> DIRECTIONS FOR THIS TASK
Tally the lines of the listing that contain the word "number", then give the total and nothing else.

> EXERCISE DATA
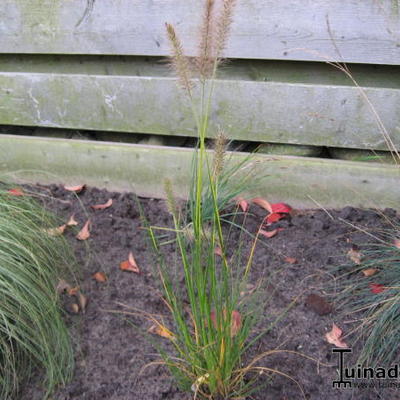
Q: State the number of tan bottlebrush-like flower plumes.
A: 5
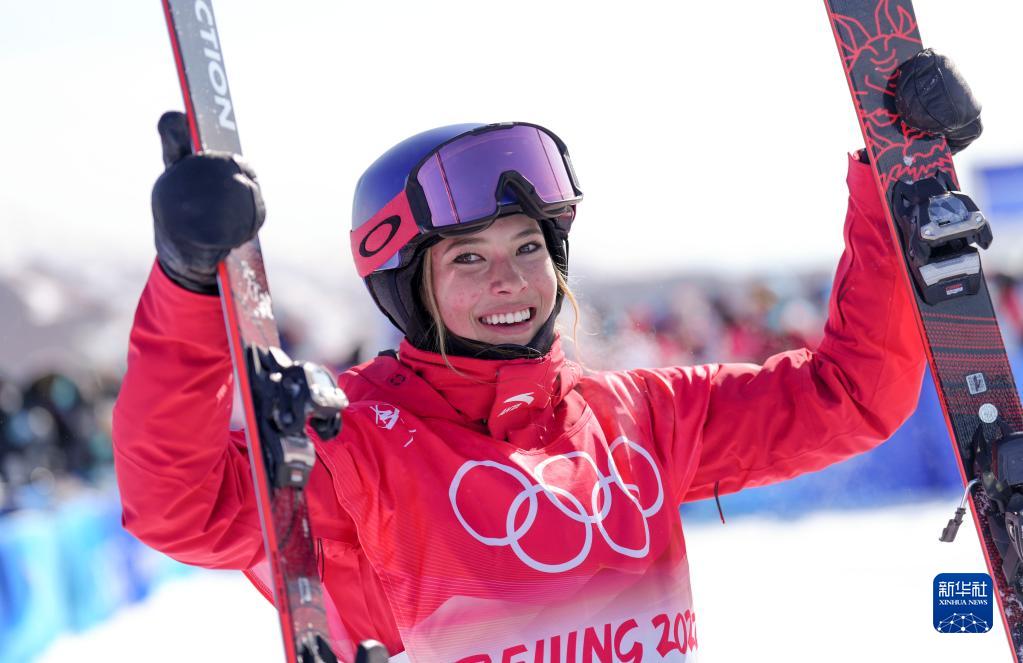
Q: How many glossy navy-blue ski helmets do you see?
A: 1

...

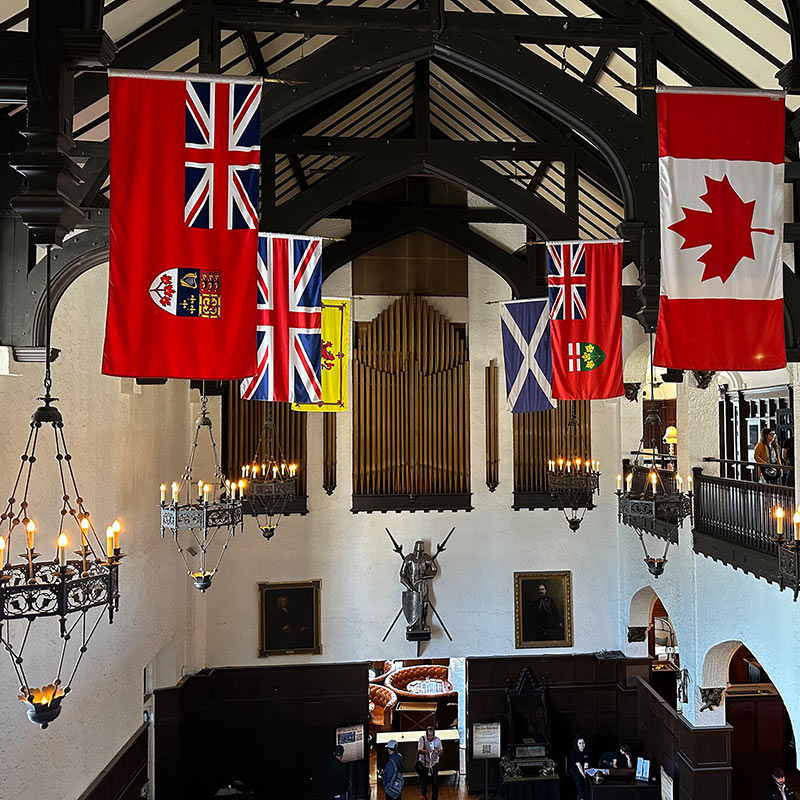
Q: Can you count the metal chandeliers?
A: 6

--

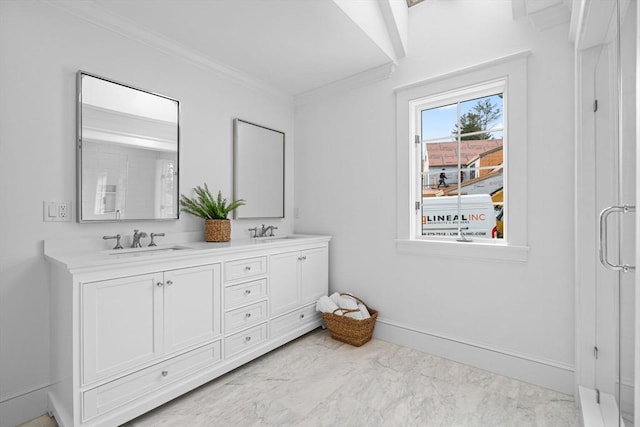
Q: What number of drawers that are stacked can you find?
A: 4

> RESULT
2